Nuovo libro, nuova recensione.
Ho finalmente ritrovato il tempo per leggere e curare il blog e spero che duri perché mi mancavano davvero tanto entrambe le cose.
Ci sono quei pomeriggi in cui non si ha voglia di letture troppo impegnative e, in uno di quelli, ho deciso di finire la serie di The Giver di Lois Lowry di cui mi mancava solo l’ultimo libro: Il Figlio.

Il figlio
Titolo: Il figlio (The Giver #4)
Titolo originale: Son
Autore: Lois Lowry
Editore: Giunti
Disponibile in italiano:
Goodreads

Questa è la storia di Claire, ma anche di Jonas, Matty, Kira e di molti altri personaggi dell’inquietante realtà distopica inventata dall’autrice. Siamo al Villaggio, Claire ha solo 14 anni e ha ricevuto il ruolo di “Birthmother”: dopo l’inseminazione artificiale diventerà un “contenitore” e partorirà il suo “prodotto”. Nessuno le ha spiegato quanto sarà doloroso, nessuno l’ha avvertita che dovrà portare una benda che le impedirà di vedere suo figlio. Ma il parto di Claire è tutt’altro che semplice: subisce il primo cesareo di tutta la comunità. Per un’imprudenza dell’infermiera viene a sapere che il figlio, il numero 36, sta bene. A causa delle complicazioni, però, Claire viene “decertificata”, dichiarata non adatta a essere una Birthmother e assegnata alla piscicoltura. La ragazza, sconvolta da un’atroce sensazione di perdita, ha ormai un unico scopo: ritrovare suo figlio. L’arrivo al vivaio della nave dei rifornimenti, giunta da un luogo sconosciuto chiamato “mare” con la sua strana ciurma, potrebbe essere il suo mezzo di fuga, quando rapirà il bambino…

 

Vi stavo dicendo ‘lettura poco impegnativa’ ma, come vi avevo già accennato nel parlarvi degli altri libri di questa serie, è poco impegnativa solo se la si prende come storia per ragazzi. In realtà se si pensa con attenzione a quello che si legge, la serie si rivela un po’ più impegnativa dell’apparenza e i temi trattati sono spesso meno leggeri di quanto sembrino.

In questo quarto e ultimo libro si riuniscono i personaggi di tutti gli altri tre, sfruttando come ambientazione sia la Comunità ‘perfetta’ e in bianco e nero dove è nato e cresciuto Jonas – il protagonista del primo libro della serie – sia il Villaggio che troviamo alla fine del secondo e nel terzo libro.

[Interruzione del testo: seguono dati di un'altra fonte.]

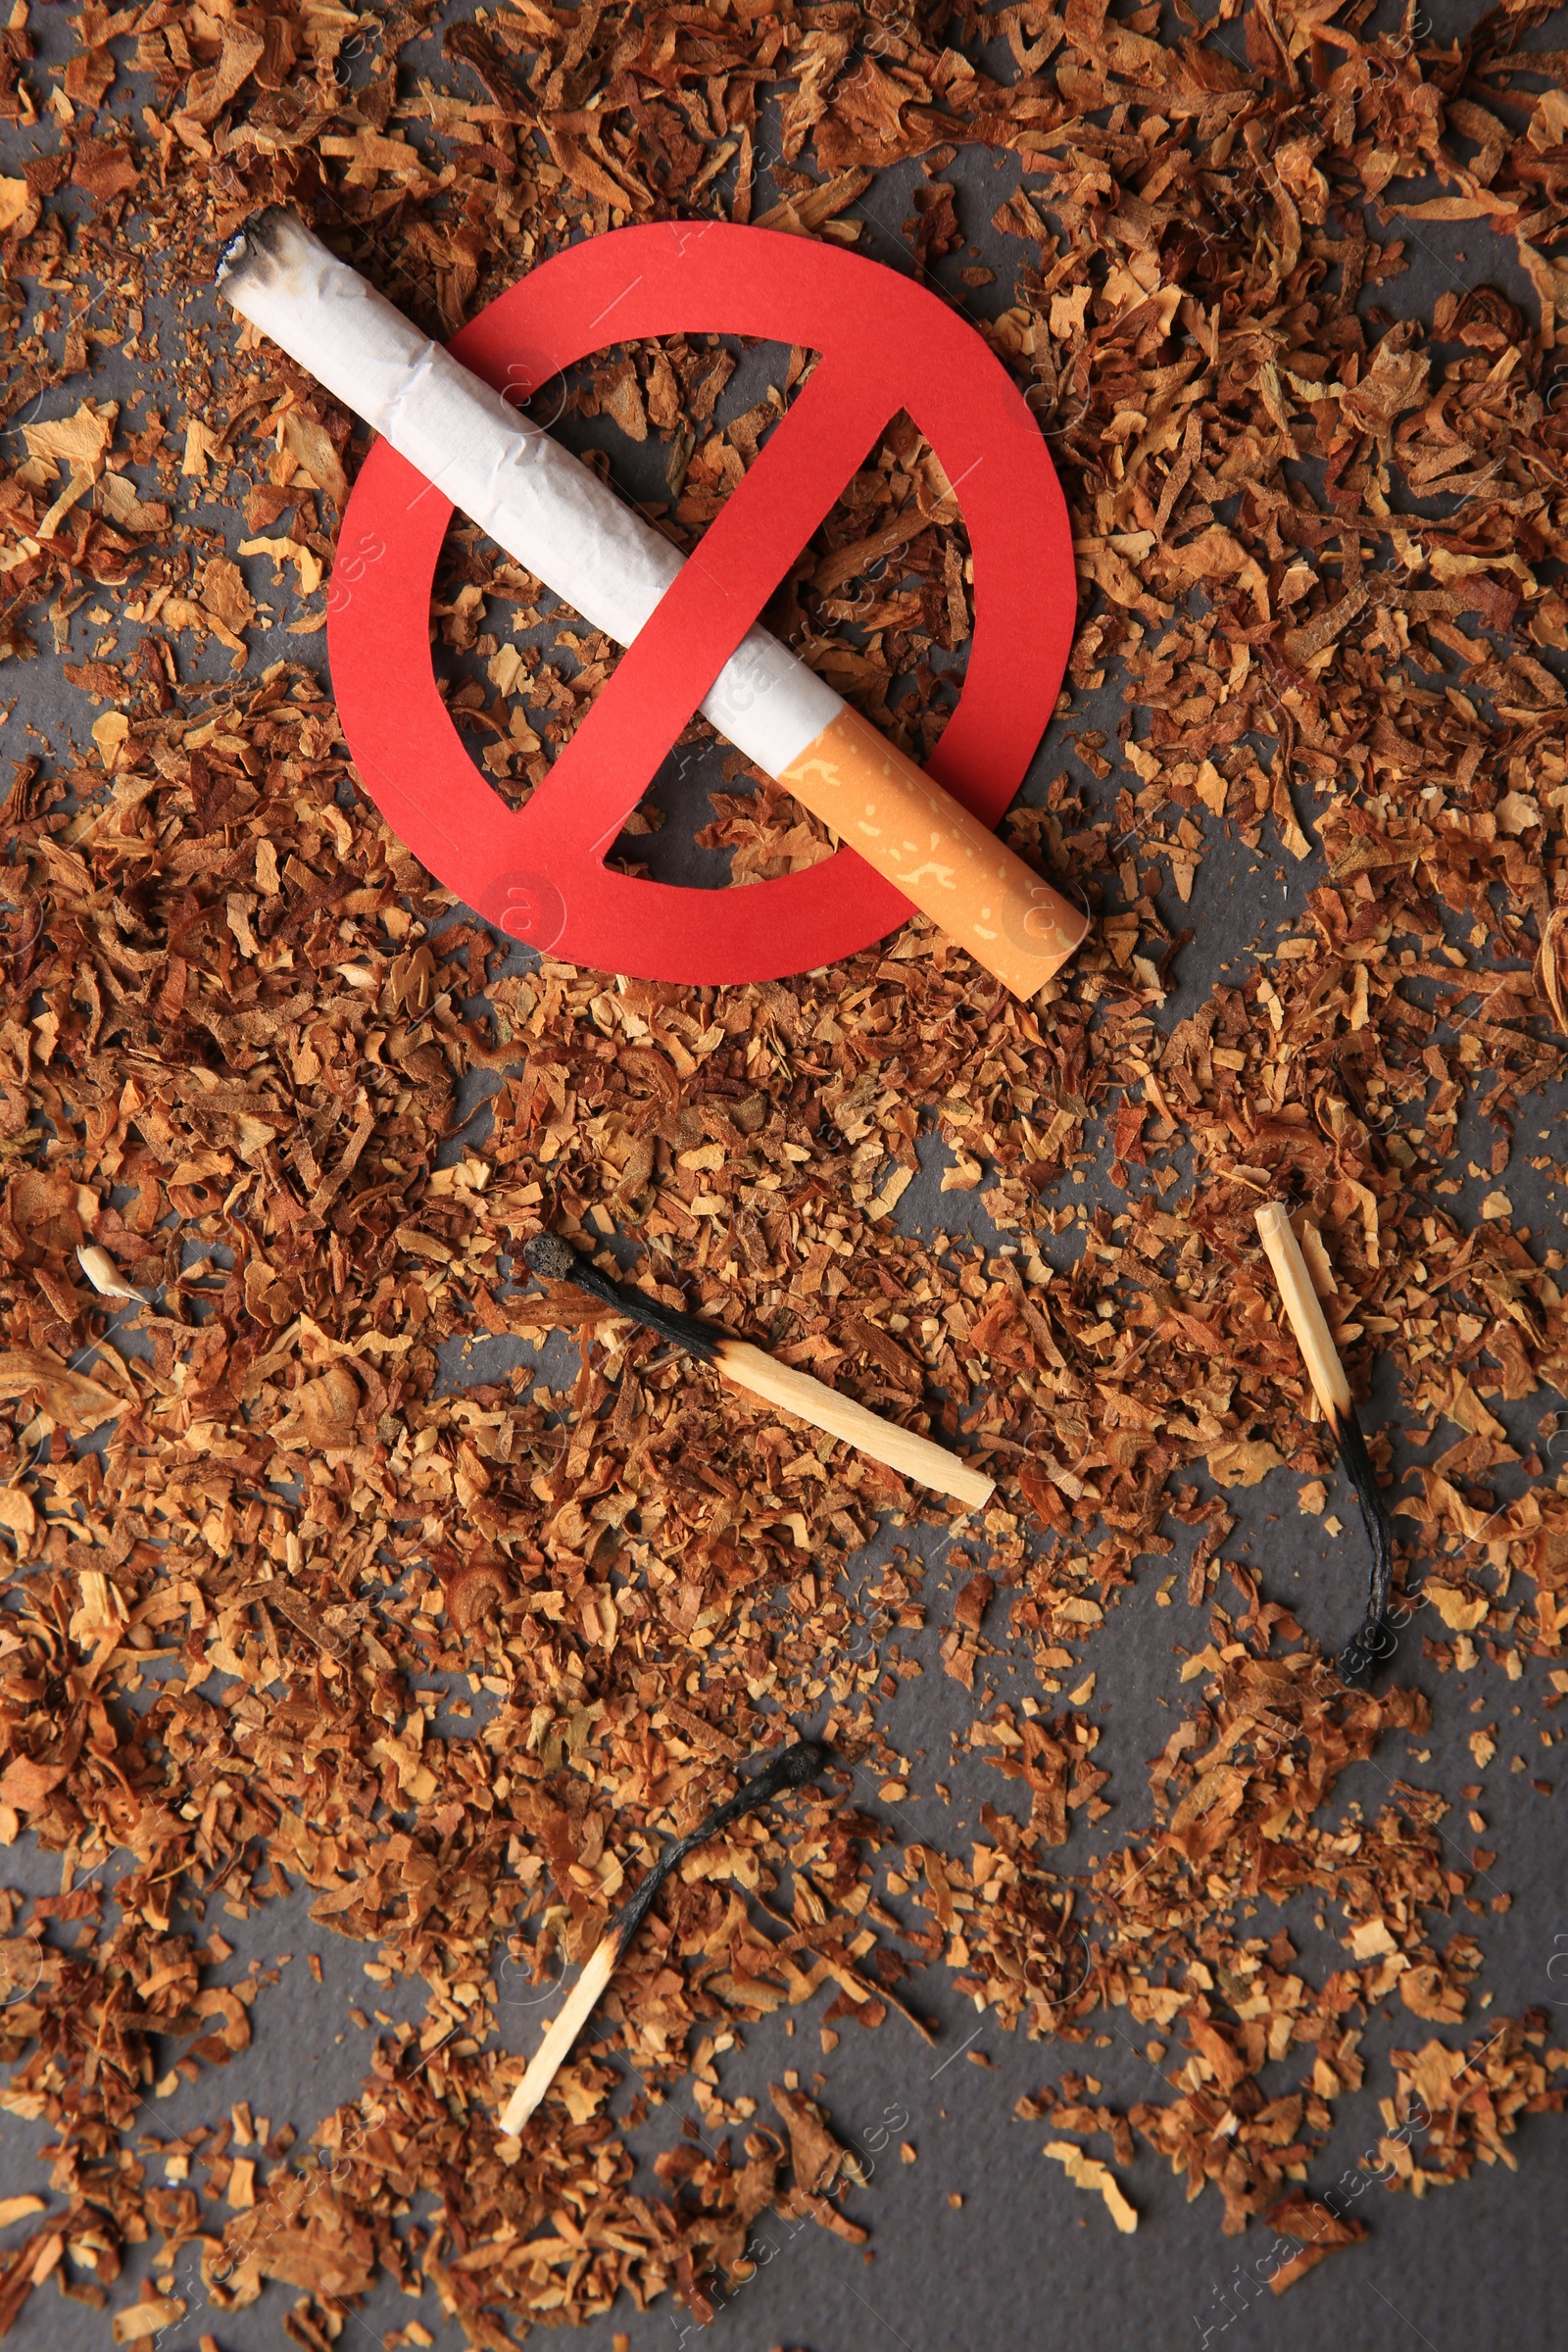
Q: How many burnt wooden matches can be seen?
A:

In questo ultimo capitolo della serie, Lois Lowry riporta l’attenzione sulle Partorienti, ovvero le ragazze cui ogni anno la Comunità assegna il compito di creare Neobimbi che verranno poi assegnati alle Unità Famigliari. Scopriamo come questo gruppo di ragazze viva completamente isolato dal resto della Comunità e dedito a questo unico compito. Dopo il terzo Prodotto le ragazze vengono ricollocate e assegnate ad altri lavori utili alla Comunità. Ma per Claire al primo parto si presentano dei problemi e, appena lei si riprende, viene riassegnata al Vivaio Ittico. Ma lei si ricorda il numero che è stato assegnato al suo Prodotto per il primo anno di vita, in attesa che gli venga assegnato un nome. E si mette a cercarlo. Nella storia di Claire entrano in gioco un sacco di sentimenti per noi molto comuni che però le sono sconosciuti in quanto eliminati, grazie a delle pillole, dalla Comunità.

“Ma si sentiva irrequieta adesso, e diversa, in un modo che lei stessa non riusciva a capire. In linea con le esigenze del suo nuovo lavoro e della meticolosità analitica che questo richiedeva, lei cercava di scandagliare sempre più a fondo i propri sentimenti. Non l’aveva mai fatto prima, non ne aveva mai avuto bisogno. Per tutta la sua vita quelli di Claire erano stati sentimenti di… cosa? Rovistò nella sua mente in cerca della parola adatta. Di appagamento. Sì, si era sempre sentita appagata. Tutti si sentivano così nella Comunità. Si provvedeva alle loro esigenze; non mancavano di niente, niente che… Ecco cos’era, capì Claire. Non aveva mai desiderato niente fino ad allora. Ma ora, fin dal giorno della Produzione, sentiva un costante desiderio, un disperato bisogno di colmare un vuoto interiore.
Voleva suo figlio.”

Anche Magia e Amore e forza di volontà fanno la loro parte per rendere queste quasi 300 pagine molto scorrevoli e avvincenti. Nell’ultima parte ritroviamo anche la lotta contro il male, argomento già trattato dall’autrice nella serie. Ritroviamo anche Jonas e Kira, finalmente felici e soddisfatti delle loro vite. Le storie lette negli altri libri si intrecciano fino a formarne una unica.
Le tre diverse società rappresentate sono delineate molto bene sia nelle cose buone che nelle carenze, così come i personaggi primari o comunque importanti per lo svolgimento della storia.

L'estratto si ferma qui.